Phoblographer: London is one of the most photographed cities in the world. Whilst your work speaks for itself, what is your process to ensure your photographs are not generic and stand out from the crowd?
WR: London is a wonderful city to photograph but at the same time it’s full of photographic cliches. I try to work around this by applying a basic principle of street photography, it’s about the moment and not the place. If a photograph is based on the place it can be easily replicated, just find the spot where the picture was taken and wait. If photography is based around moments in time then it’s unique.
Phoblographer: Your work has led to some solid commissions, The Independent and Clinique being just two examples. How have you been able to turn street photography into a form of income?
WR: Those commissions were not based on street photography. I have been a photographer for many years before “street photography” became a genre recognised as it is today. Commissions are starting to come in based on ‘street’ but the release issue is yet to be fully resolved.
Phoblographer: Your panoramic series is a more unconventional approach to the craft. What drew you to this style and how do you find it compared to a more standard technique?
“I have been a photographer for many years before “street photography” became a genre recognised as it is today.”
WR: Around 12 years ago I started to notice that I was seeing certain scenes as long stretches rather than a conventional 35mm frame. It was something that was buzzing around in my head until finally, I decided to buy a Hasselblad Xpan and give panoramic photography a go. It’s not an easy format for street photography and the initial results were disappointing, to say the least. After some thought, I decided a change of approach was necessary. Going out to specifically shoot panoramic is a bit of a waste of time, instead, I decided always carry the xpan and wait for the pictures to present themselves.
Phoblographer: Someone approaches you and says “Hey Walter, street photography is easy, you just need a good camera”, what’s your response?
WR: I’ll give you the printable response! Street photography is about brain function, how you interpret your surroundings. The best camera in the world will not help you make the necessary connection of events to capture a unique moment. I’m not of the school of thought that says the camera doesn’t matter – it does. It matters that you enjoy using it, that it becomes second nature, but photographic talent doesn’t improve with increased outlay on equipment.
“Around 12 years ago I started to notice that I was seeing certain scenes as long stretches rather than a conventional 35mm frame. It was something that was buzzing around in my head until finally, I decided to buy a Hasselblad Xpan and give panoramic photography a go.”
Phoblographer: We love your Exit Left series. A simple yet original concept, what was your motivation for the idea?

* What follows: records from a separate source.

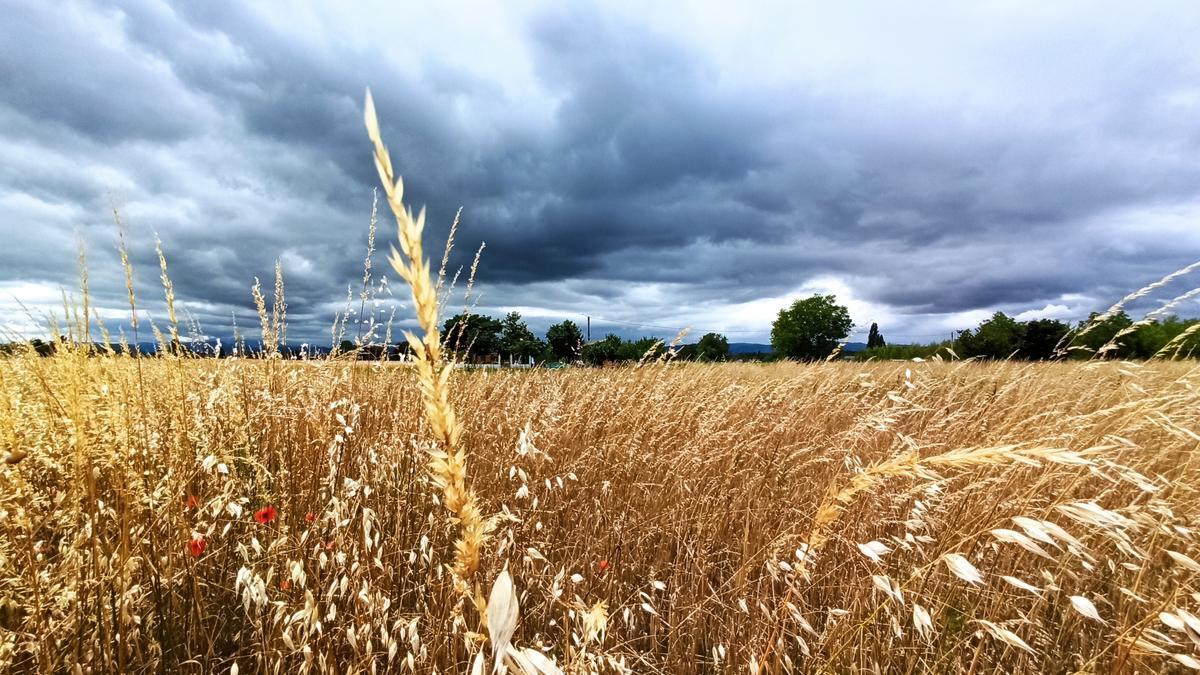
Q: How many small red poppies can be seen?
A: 7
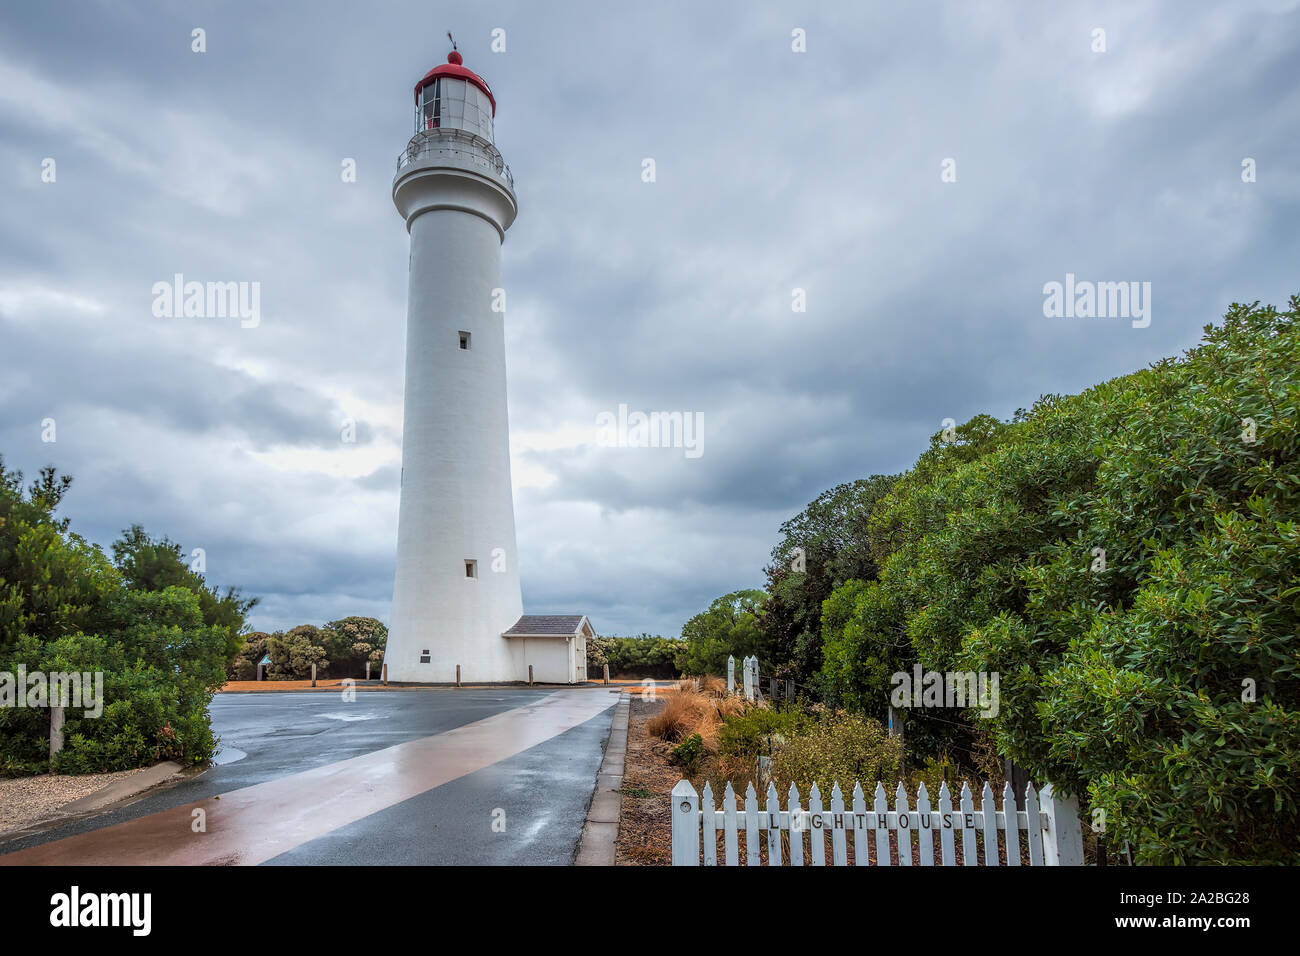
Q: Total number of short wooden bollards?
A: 6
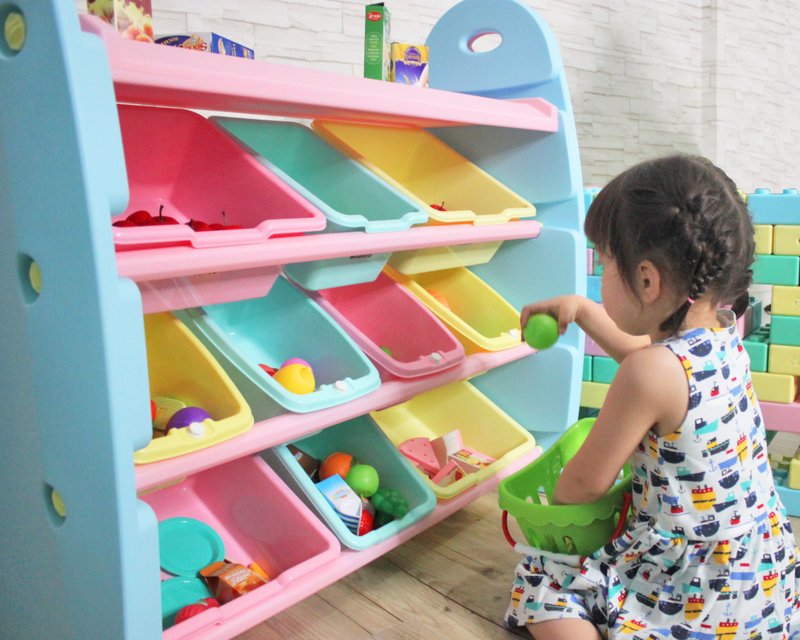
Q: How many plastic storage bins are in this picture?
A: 10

WR: The “Exit Left’ work was shot for the pure enjoyment of photography. I was shooting in a tube station and noticed and an unusually intense patch of light. I shot a couple of frames trying to work out how to best use it, then noticed how it was hitting the people exiting. I played with the camera settings and adjusted the film development, then a bit of playing in the darkroom for the final prints. The work has been ongoing for several years now as it’s only possible during an eight-week window in the winter when the sun is at its highest/lowest point and even then the light only lasts for about 45 minuets!
Phoblographer: You co-founded Street Photography International (SPi) in 2015. The collective now has over 800,000 followers on Instagram. What do you feel has been the secret to collectives success?
WR: We do our utmost to interact with our community.
Phoblographer: Has the success surpassed your original expectations?
WR: We always thought it had potential but the level of interest has been gratifying.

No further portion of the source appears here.